By Liz Giertz
I sobbed myself to sleep one night, exhausted mentally, emotionally and physically from an altercation with my youngest son.
He was adamant about getting what he wanted, even to the point of dismissing all other alternatives I presented. His iron will would have been worthy of applaud had he not been going head to head with me.
I slept soundly and woke the next morning to my usual routine. When it was time to wake him for school, I entered his room, gently curled around his tiny body and snuggled him close, entirely unencumbered by the previous evening’s strife. For a few precious moments as I breathed in his sweet smell, I felt only love for this little toe-headed boy. I wanted nothing more than to remain there, stroking his hair and feeling his heart beat. Any sadness from the battle we had waged was forgotten.
Until I remembered.
In the space of one long sigh my remembering stole the joy from that blissful moment.
I’d have given anything to return to the serenity of snuggling my angelic child, but the memory returned and caused a slight separation from him.
I think this is why God chooses to forget our transgressions; so He can see us in the image of His perfect and blameless Son.

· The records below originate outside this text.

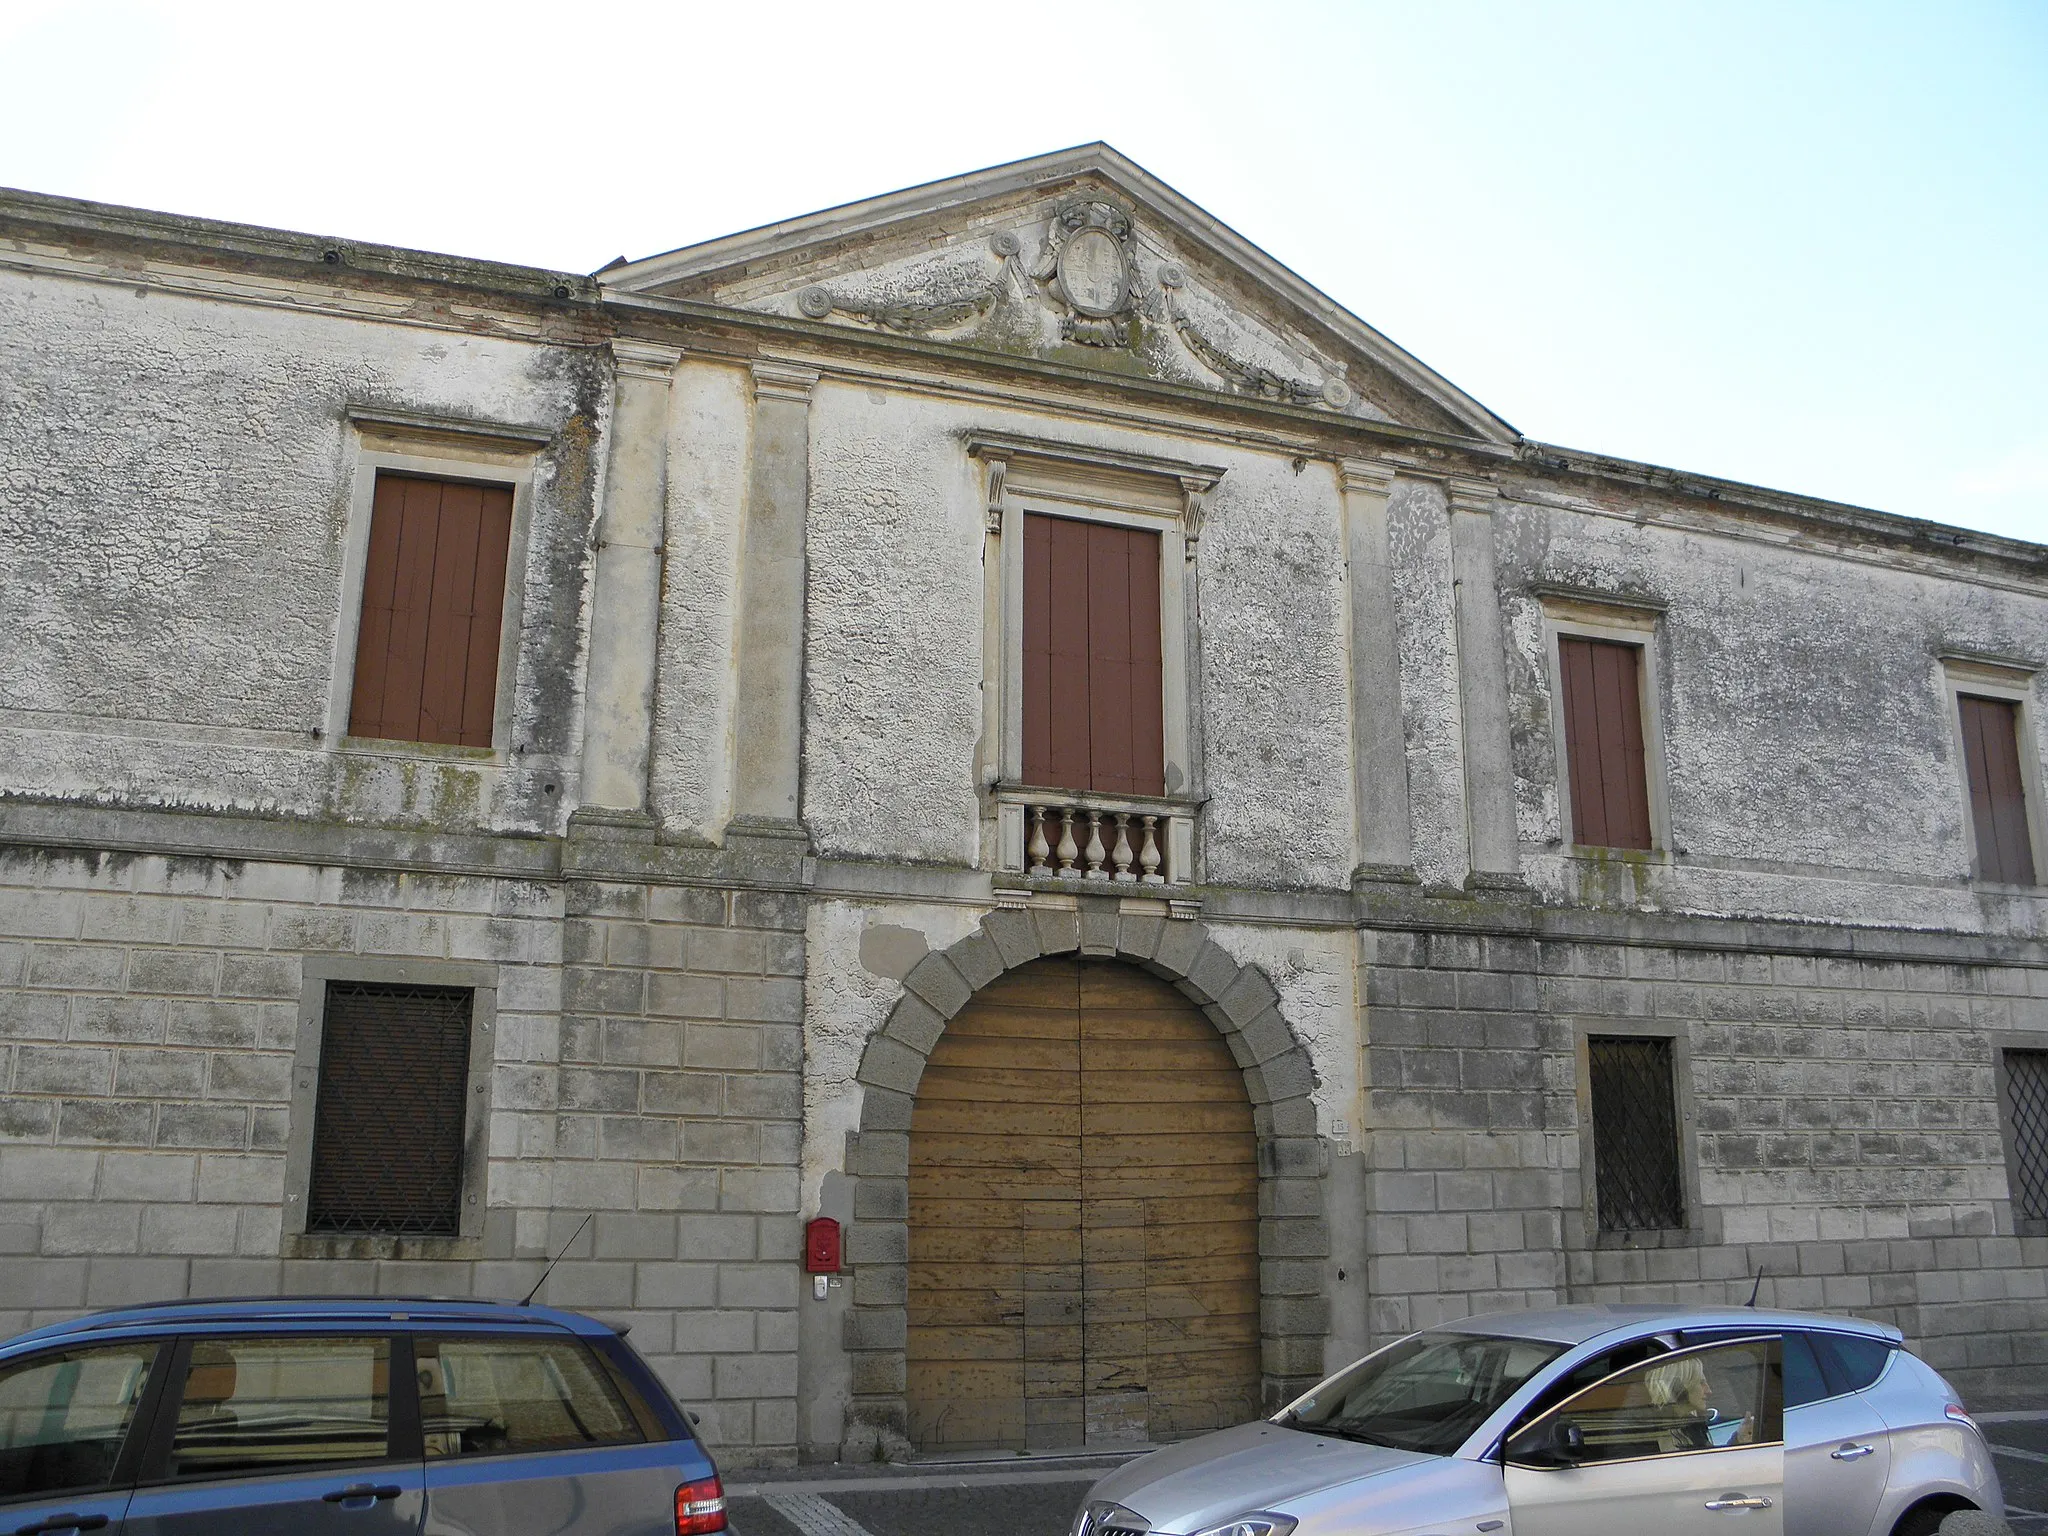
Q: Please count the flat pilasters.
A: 4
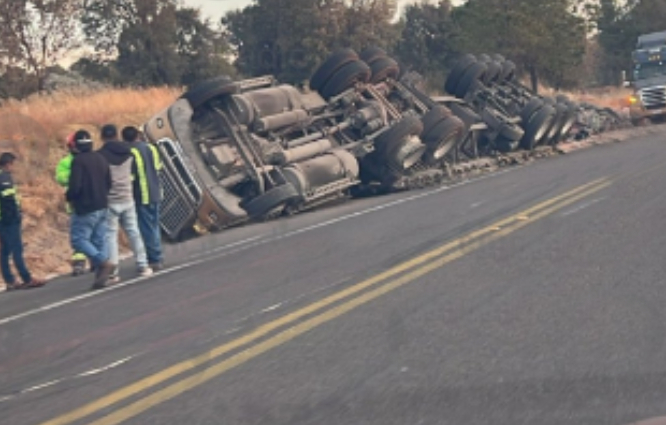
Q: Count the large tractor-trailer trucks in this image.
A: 2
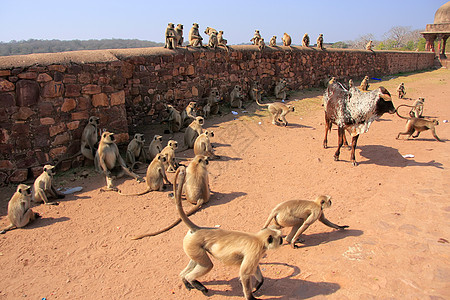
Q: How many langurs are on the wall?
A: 14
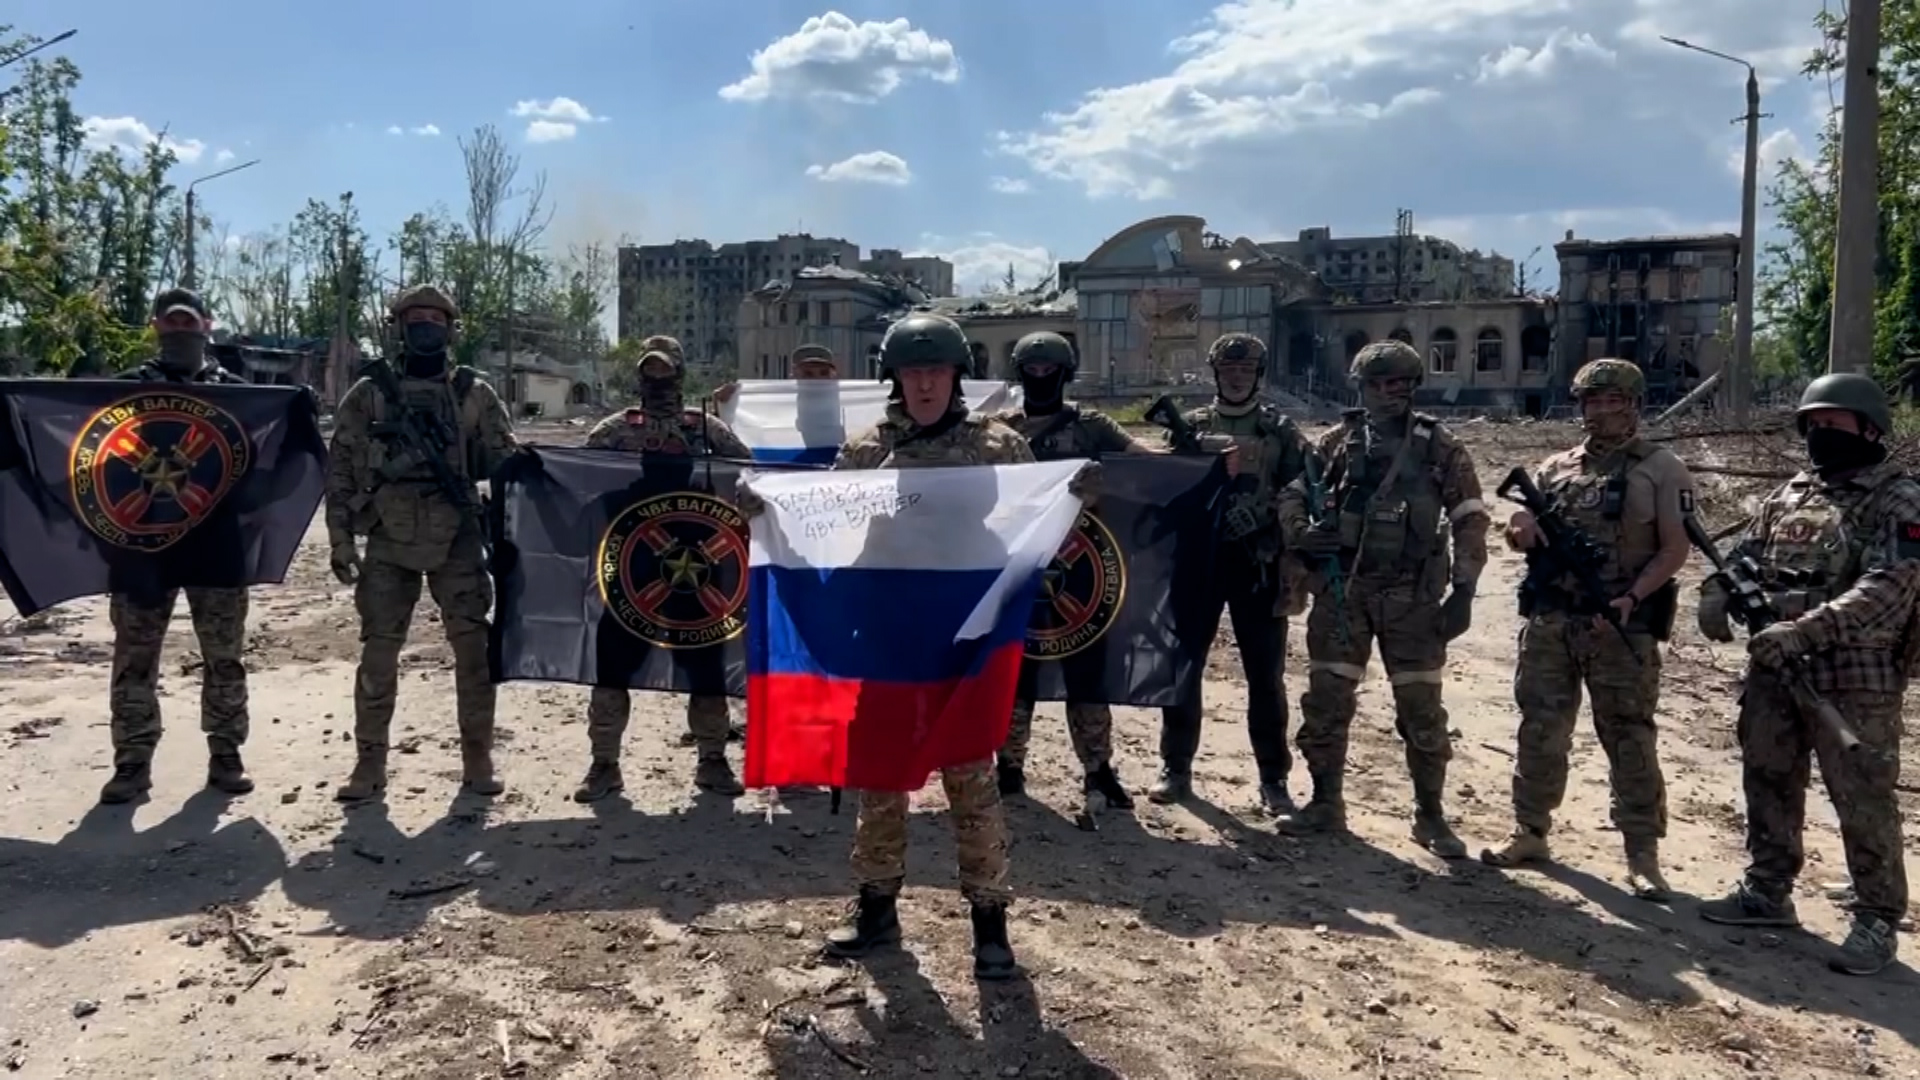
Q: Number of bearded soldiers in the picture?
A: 0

It is me who remembers and drives a wedge between us. When I drudge up my old failures, I tend to pull back from Him, wondering how I have any claim to His love when I have so many faults.
I saw the same emotions mirrored in my son’s eyes as he awoke that morning. Sleepiness was replaced by love when he focused on my face. Then as he remembered his behavior, guilt and shame flickered across his baby blues before he averted his gaze from mine.
Just as my Father in Heaven does for me, I reached for him and held him close. I had to choose to forgive and forget.
God longs to be in simple fellowship with me, to wrap His loving arms around me and free from the barrier caused by my sin. So He shows me mercy for my unrighteousness and chooses to forget (Hebrews 8:12) for the sake of His only Son’s sacrifice on the cross. This is the New Covenant, the Good News, the Gospel.
And it isn’t just for me, it is available to all who believe it.
He knows we are prone to mess up over and over again, but just like a loving mother He refuses to allow our redeemed mistakes to keep us from Him. He forgives and forgets because He loves us. He shows us mercy because His Son paid the price so that we could be in fellowship with Him despite our sins.
When we confess our iniquities, they are forgiven and removed from us “as far as the east is from the west (Psalm 103:12).” We have an obligation to forget them, too, because if we continue our remembering, we are likely to shy away from His presence. We must instead accept His gift of grace and “draw near to God, and He will draw near to [us] (James 4:8),” because in His presence is the fullness of our joy and pleasure forevermore (Psalm 16:11).
Reminiscing about my past mistakes doesn’t make me any more forgiven, but forgetting them leads me to closer fellowship with my Forgiver.
Word of the Day
“As far as the east is from the west, so far has He removed our transgressions from us. As a father pities his children, so the Lord pities those who fear Him.” Psalm 103:12-13
Dear Heavenly Father, I thank and praise You for the sacrifice of Your Son that won for me salvation and eternity in Your presence. Help me to remember Your great mercy and forget my sins as you forgive me. I long to draw near to you and be held close in Your loving arms. Let nothing separate me from Your love for the sake of Your Son, Jesus. Amen.